Doggerland (Elisabeth Filhol)

[...] Une sorte de gué au milieu de la mer.

La Mer du Nord comme vous ne l’avez jamais lue ...
Il est des lectures qui vous laissent avec l'impression d'être, pendant quelques heures, un peu plus intelligent.
Doggerland est de ces bouquins.
La magie du titre choisi par la française Elisabeth Filhol évoque celle des litanies hypnotiques des bulletins de la météo marine : Humber, Fisher, German, Dogger, …
Le Dogger Bank c'est en effet ce gigantesque banc de sable entre Ecosse et Pays-Bas, vestige des moraines glacières d'il y a quelques milliers d'années : vingt mètres de fond seulement, convoités par les chalutiers jadis, par les compagnies pétrolières aujourd'hui et demain par les planteurs d'éoliennes géantes.
[...] Ce qui reste du Doggerland, le Dogger Bank, gît par quinze à trente mètre de fond, à cheval sur le 54e parallèle. Certains y voient une aire poissonneuse, d’autres une élévation du plancher marin propice à l’ancrage des infrastructures offshore, c’est une sorte de gué au milieu de la mer du Nord.
Un territoire régulièrement chahuté par les tempêtes hivernales comme celle de décembre 2013, Xaver, que l'on va suivre tout au long de ces pages.
Attention tout de même : qu'elle nous explique les phénomènes scientifiques à l'oeuvre ou qu'elle explore les sentiments de ses personnages, Elisabeth Filhol est bien fidèle à sa tête de premier de la classe et sa prose est donc exigeante qui allonge de longues phrases, parsemées de détours explicatifs et de virgules respiratoires, enrichies d'argumentations et de circonvolutions qui finissent par former une savante musique à laquelle il faut habituer notre oreille, par composer un rythme que notre œil doit apprivoiser.

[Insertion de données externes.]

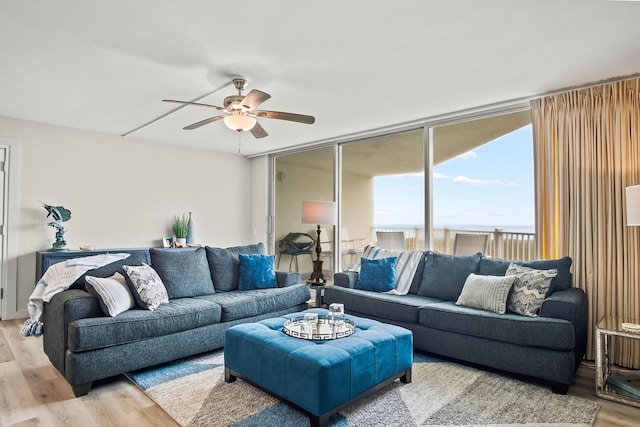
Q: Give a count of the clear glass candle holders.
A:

Comme le grand tableau noir où la craie fiévreuse du scientifique gribouille et enchevêtre des formules interminables et complexes mais d'où soudain émerge la compréhension.
Avec cet étrange roman, entre fiction scientifique et romance amoureuse, Elisabeth Filhol tente de faire revivre l’Atlantide du nord ...

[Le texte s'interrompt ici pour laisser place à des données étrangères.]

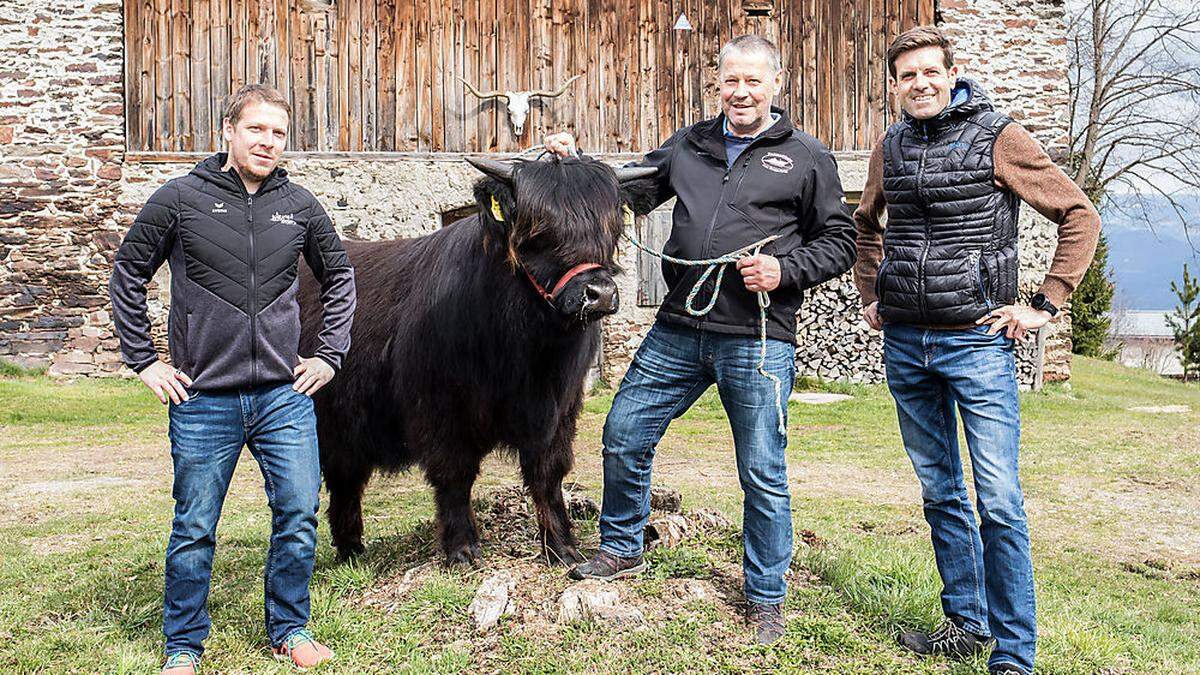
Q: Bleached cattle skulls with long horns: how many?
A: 1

C’est aussi un bouquin à ranger dans notre rayon cli-fi (climate-fiction) histoire de nous habituer peu à peu, à l'inexorable montée des eaux qui ont déjà submergé nos lointains ancêtres du Doggerland.
[...] Ça monte, on s’organise. On oublie d’une fois sur l’autre. Chaque submersion, chaque raz de marée est sans précédent dans la conscience collective.

Pour celles et ceux qui attendent la fin du monde.